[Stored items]
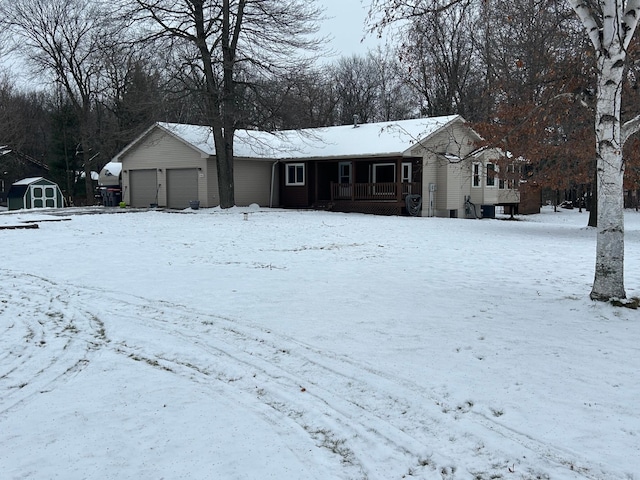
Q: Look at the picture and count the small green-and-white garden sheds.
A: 1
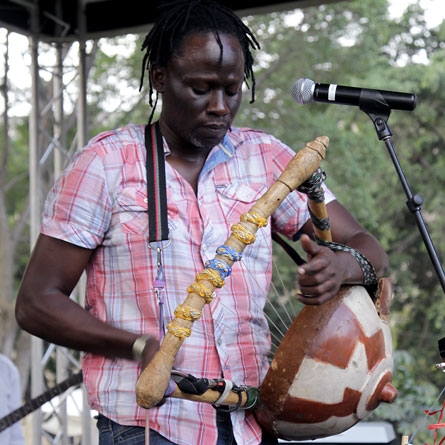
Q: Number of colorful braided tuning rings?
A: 8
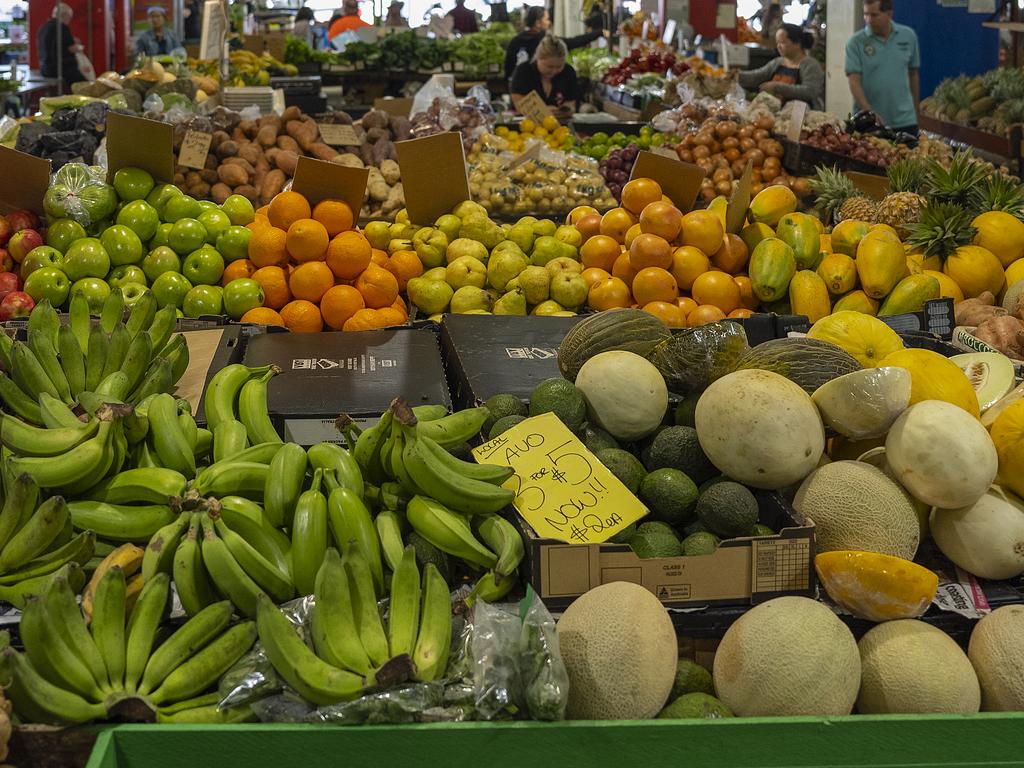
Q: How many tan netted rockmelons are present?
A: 5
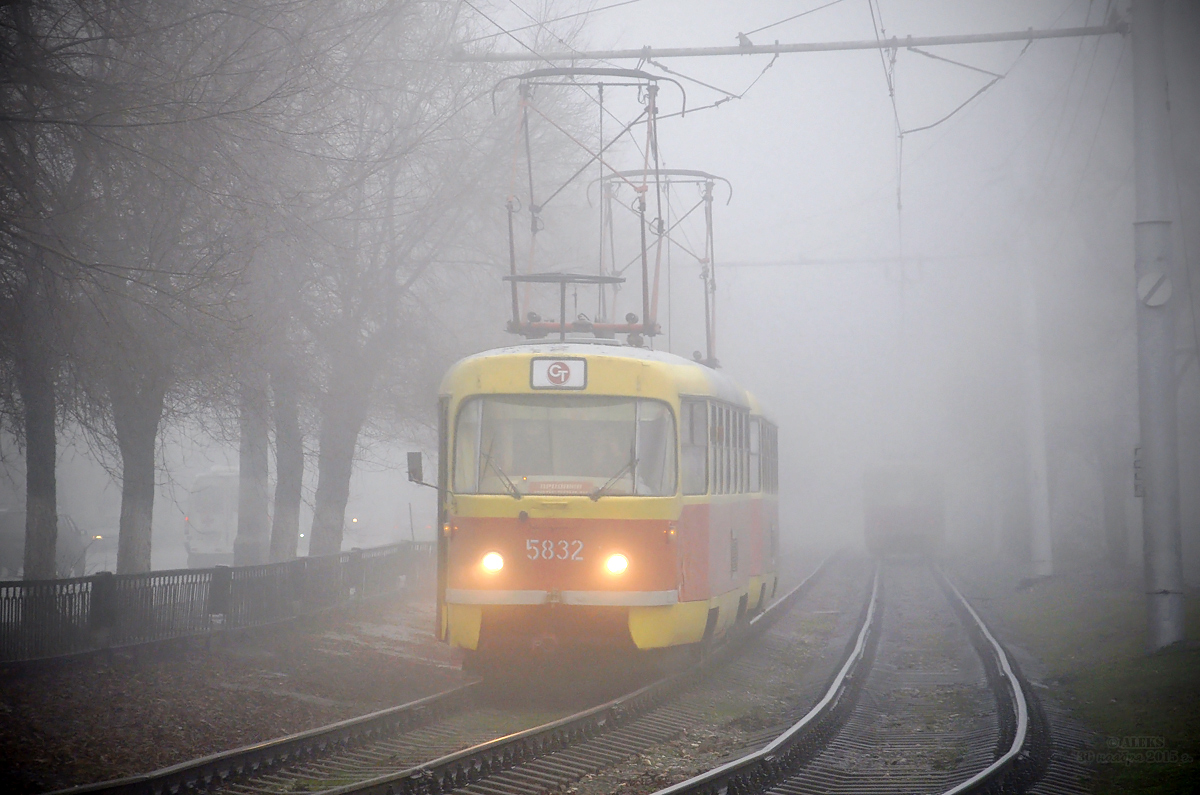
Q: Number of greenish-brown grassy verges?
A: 1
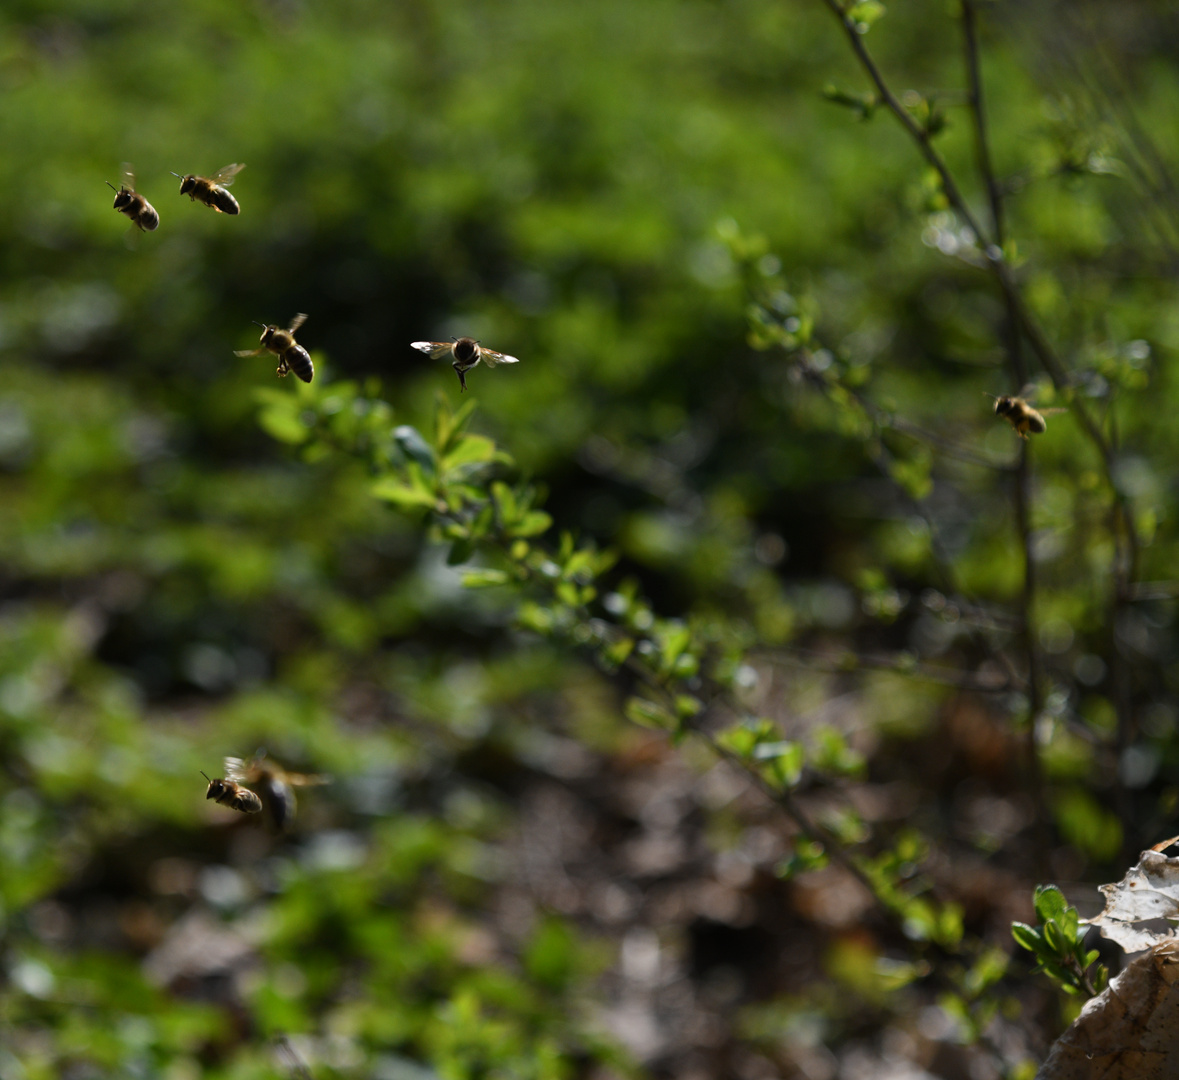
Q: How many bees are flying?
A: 7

• **Task description**
An exact reprint of every record is required, with the pictures omitted.

• **Answer area**
Q: Look at the picture and count the small green-and-white garden sheds.
A: 1
Q: Number of colorful braided tuning rings?
A: 8
Q: How many tan netted rockmelons are present?
A: 5
Q: Number of greenish-brown grassy verges?
A: 1
Q: How many bees are flying?
A: 7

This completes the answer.